• Exercise brief: If a line of the material holds the string "this", please copy it.

• Records:
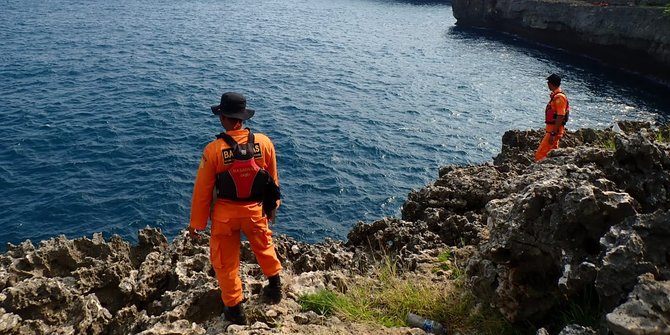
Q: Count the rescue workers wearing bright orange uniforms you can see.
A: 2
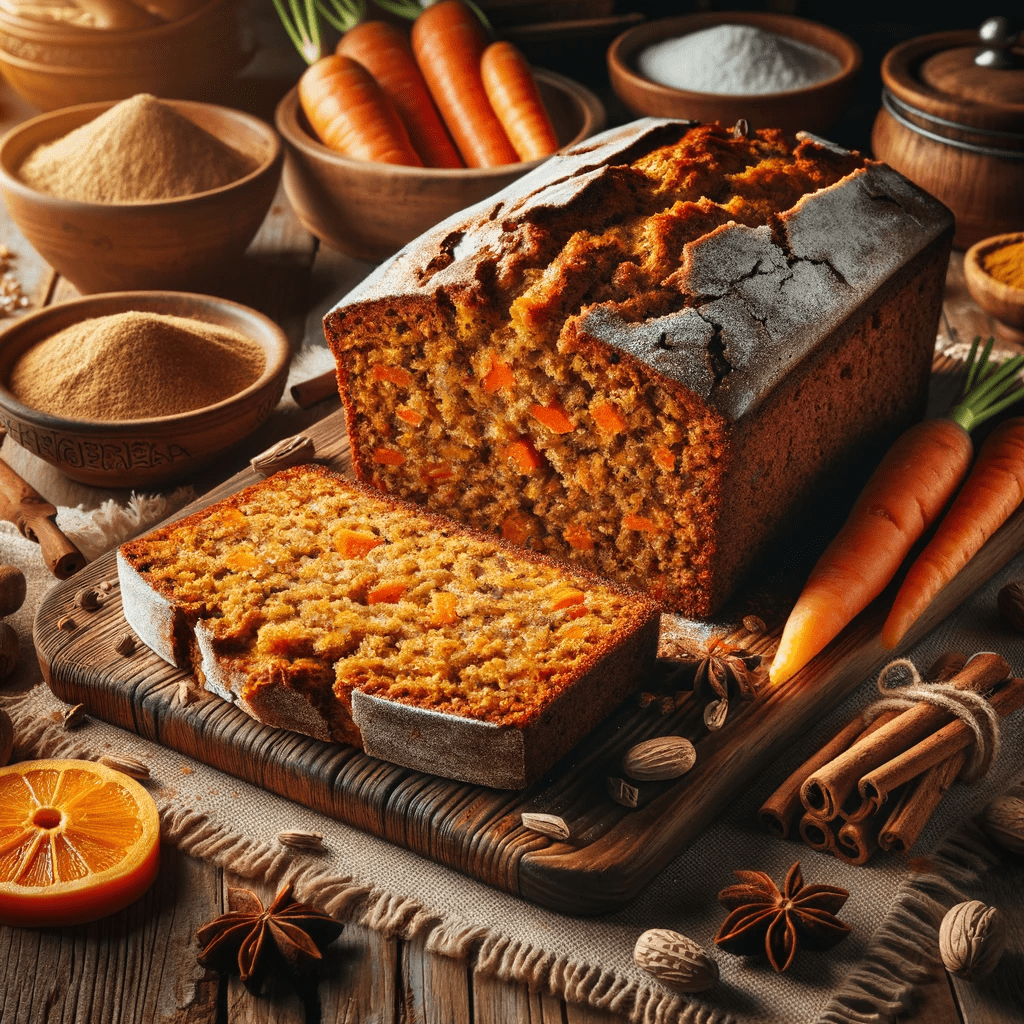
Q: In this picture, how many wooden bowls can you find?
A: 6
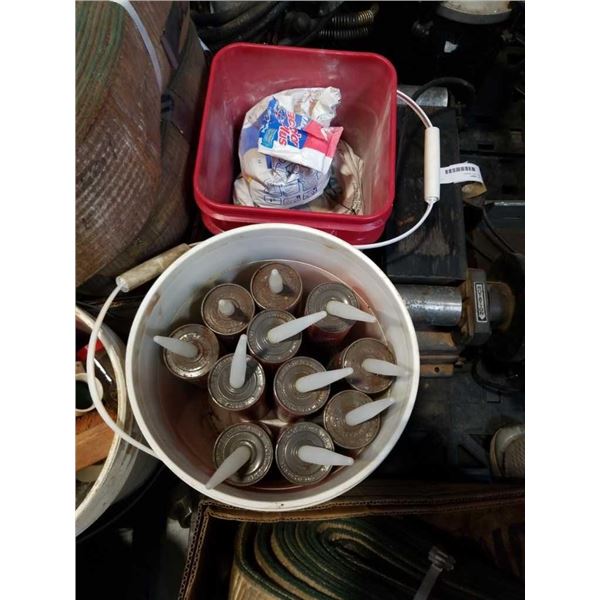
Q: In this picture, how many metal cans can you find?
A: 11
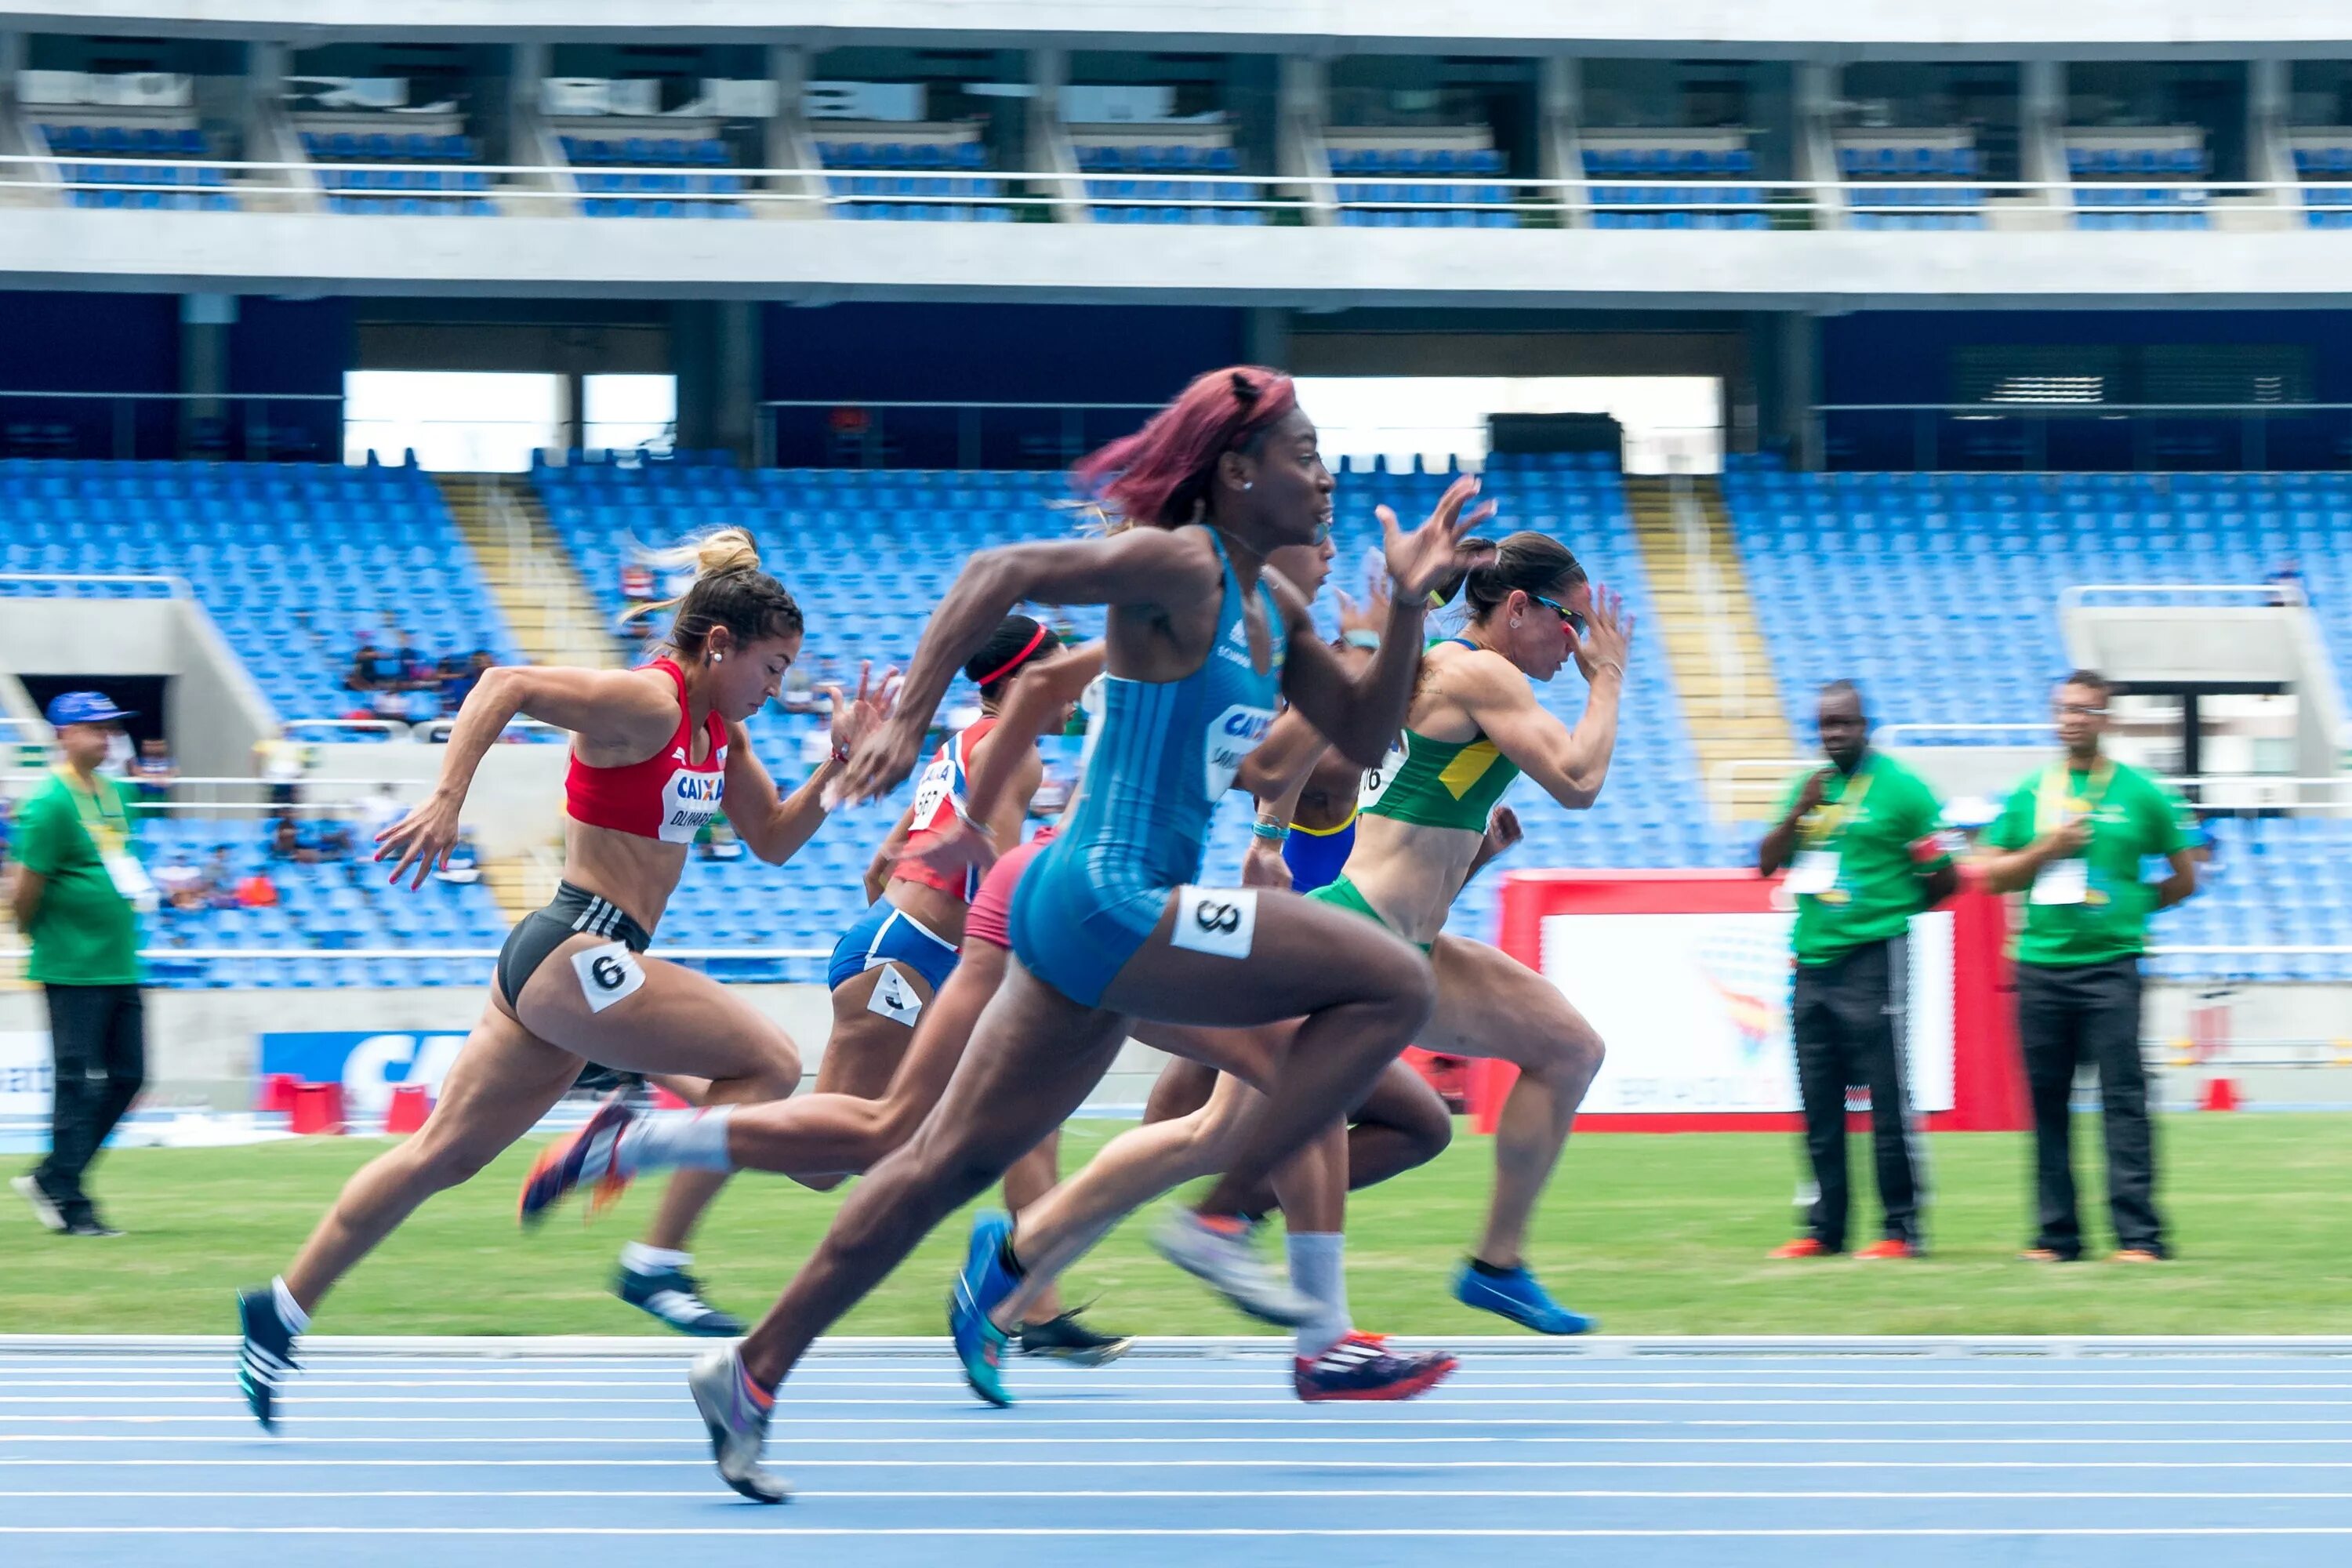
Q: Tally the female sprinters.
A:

• Result of the task:
Q: In this picture, how many wooden bowls can you find?
Q: In this picture, how many metal cans can you find?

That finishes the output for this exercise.